Contrefaçon technikart

Actif depuis 2016, Contrefaçon (parfois stylisé CTRFÇN) sort enfin son album, Mydriaze. Ne soyons pas de mauvaise foi : il est moins bien foutu que le Sebastian. Malgré ses défauts et imperfections (ou peut-être : grâce à elles), il s’avère plus inspiré, plus inventif, plus vivant – et donc plus intéressant.

Alternant ballades mélancoliques à écouter chez soi et turbines vouées à retourner les dancefloors, ce Mydriaze dépote. Pourquoi ? Parce qu’il a la flamme et l’énergie des premiers disques. Il renvoie donc logiquement à des premiers disques (Epiphanie de Para One, OK Cowboy de Vitalic) et aux vieux singles de Justice ou… Sebastian.
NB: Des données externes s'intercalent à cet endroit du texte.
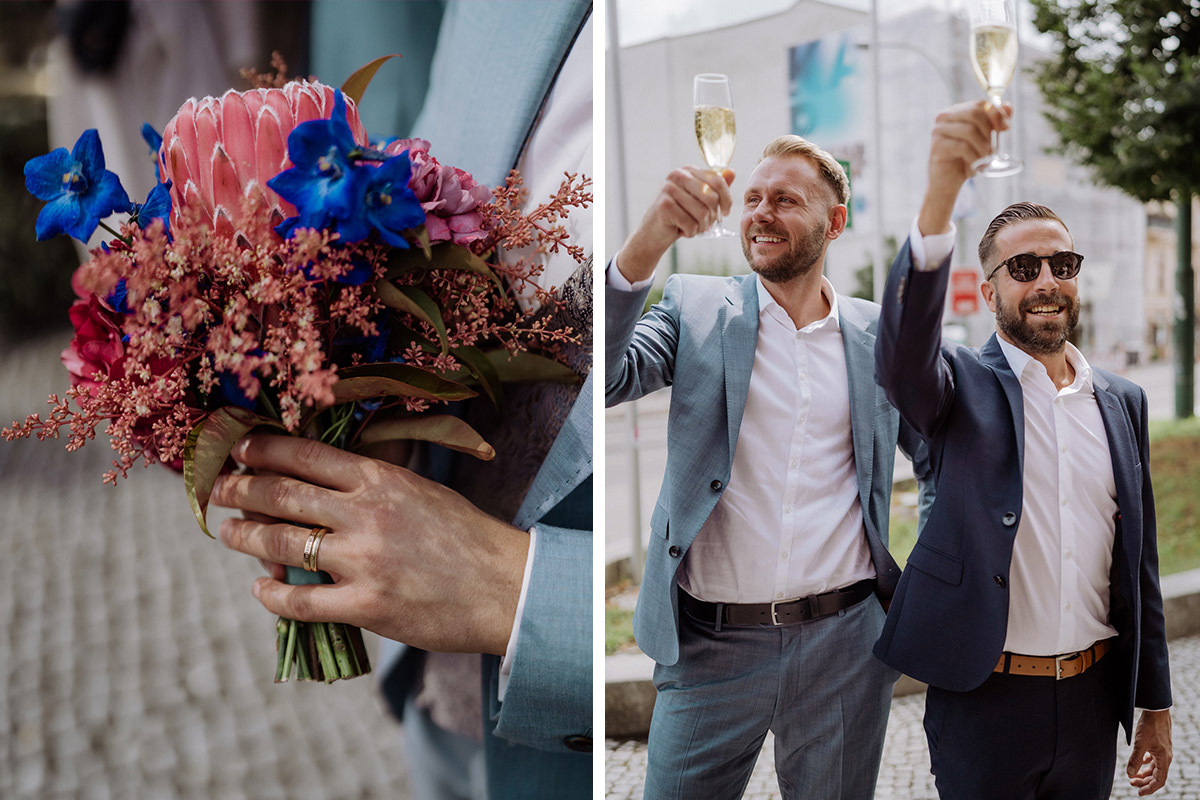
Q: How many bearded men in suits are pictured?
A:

On sent que les quatre chiens fous de Contrefaçon ont envie d’en découdre, qu’ils sont moins habitués au champagne et au foie gras qu’aux packs de bière et aux saucissons mous. On avait d’ailleurs eu l’occasion, une fois, d’aller prendre l’apéro dans la colocation où ils vivent tous ensemble à Saint-Denis, et elle ressemblait peu au palais présidentiel. Ils avaient baissé les stores, m’avaient montré en avant-première le film qui accompagne la sortie de Mydriaze – un film qui fait penser au jeune Romain Gavras.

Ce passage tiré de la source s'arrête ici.